• SOURCE DATA:
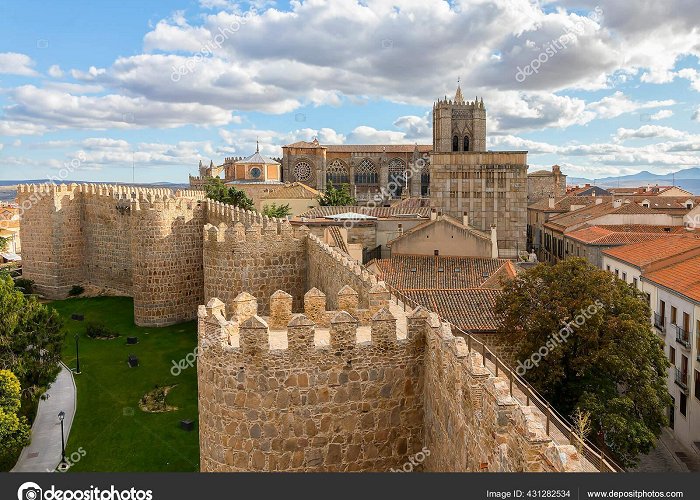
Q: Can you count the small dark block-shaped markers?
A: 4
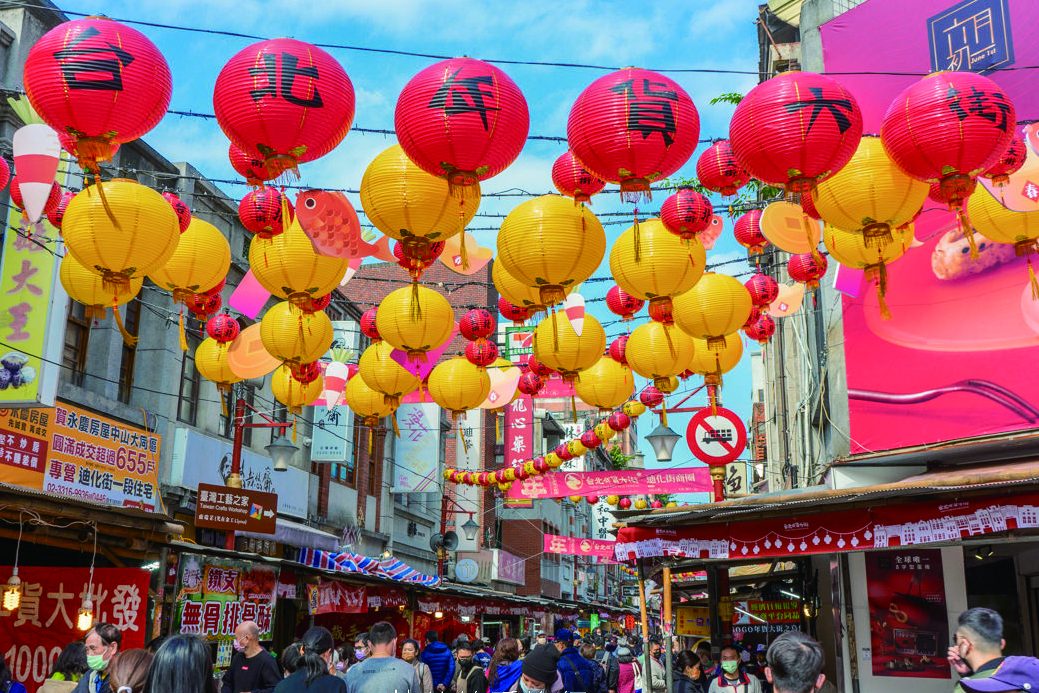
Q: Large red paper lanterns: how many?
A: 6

---

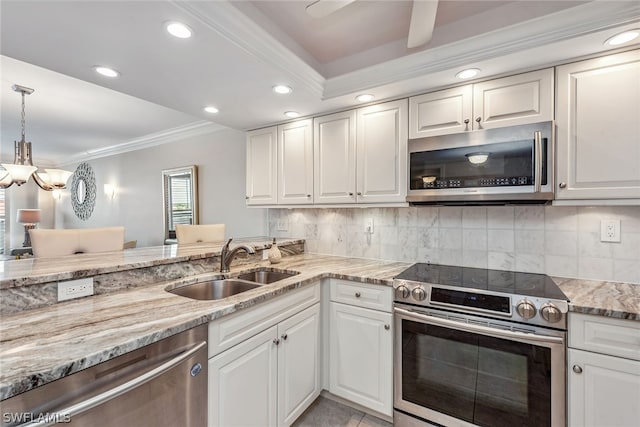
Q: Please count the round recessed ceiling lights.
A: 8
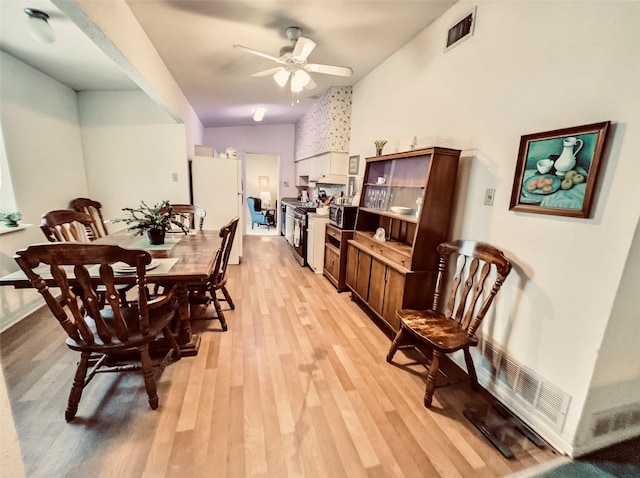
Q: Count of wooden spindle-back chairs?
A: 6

* * *

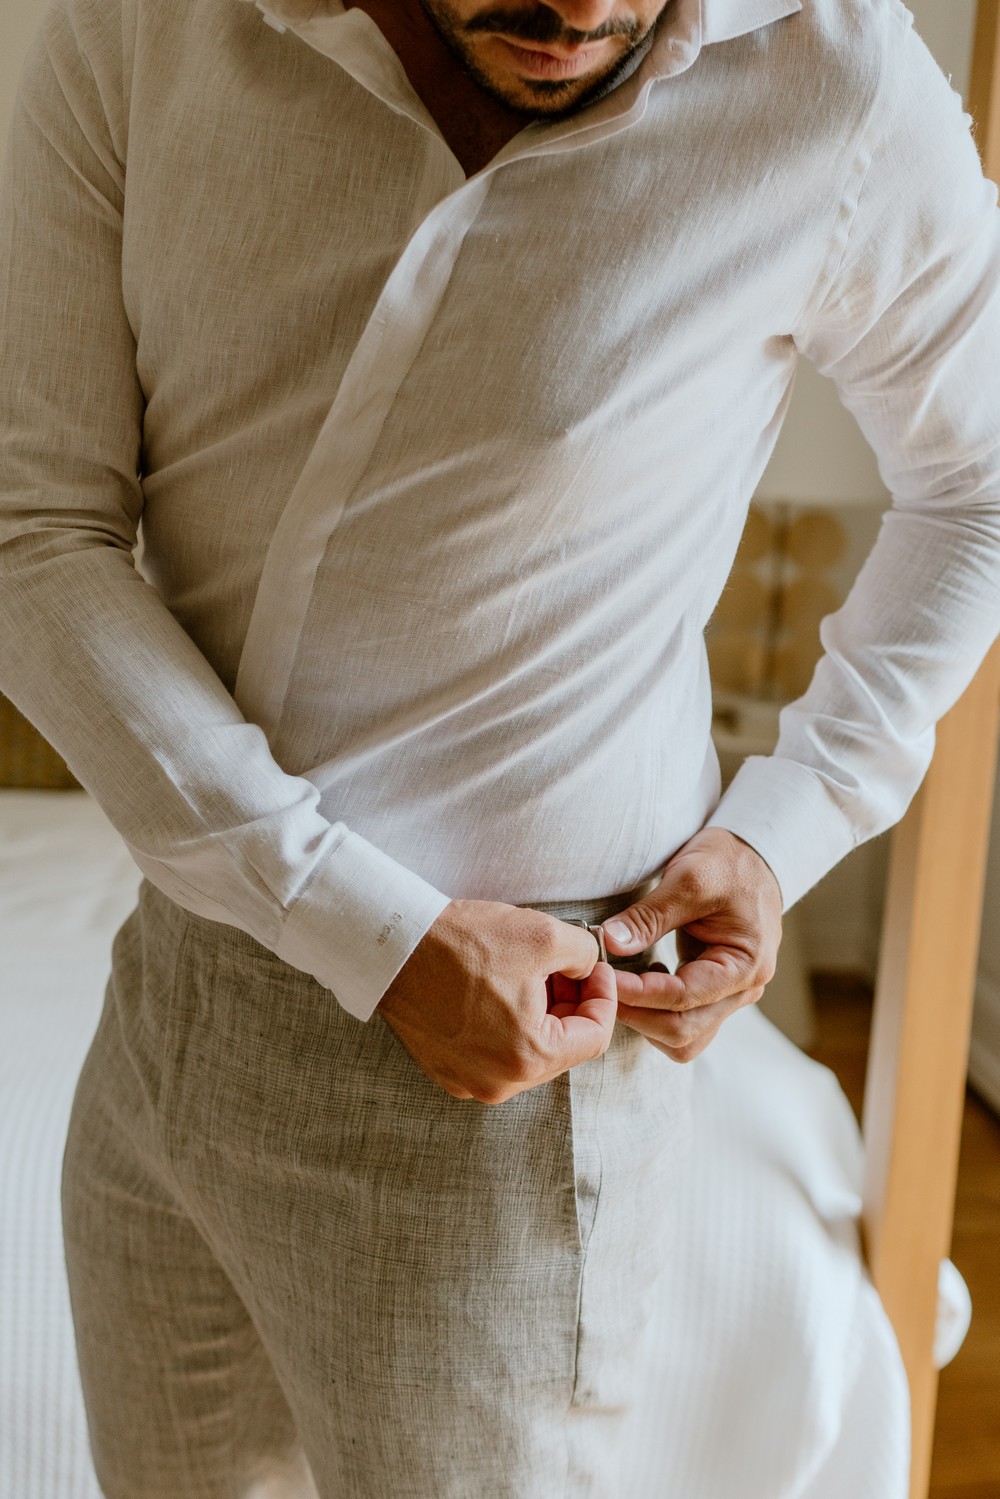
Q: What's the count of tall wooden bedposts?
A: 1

• ASSIGNMENT:
Among the entries, copy every line containing the word "wooden".

• RESULT OF THE TASK:
Q: Count of wooden spindle-back chairs?
Q: What's the count of tall wooden bedposts?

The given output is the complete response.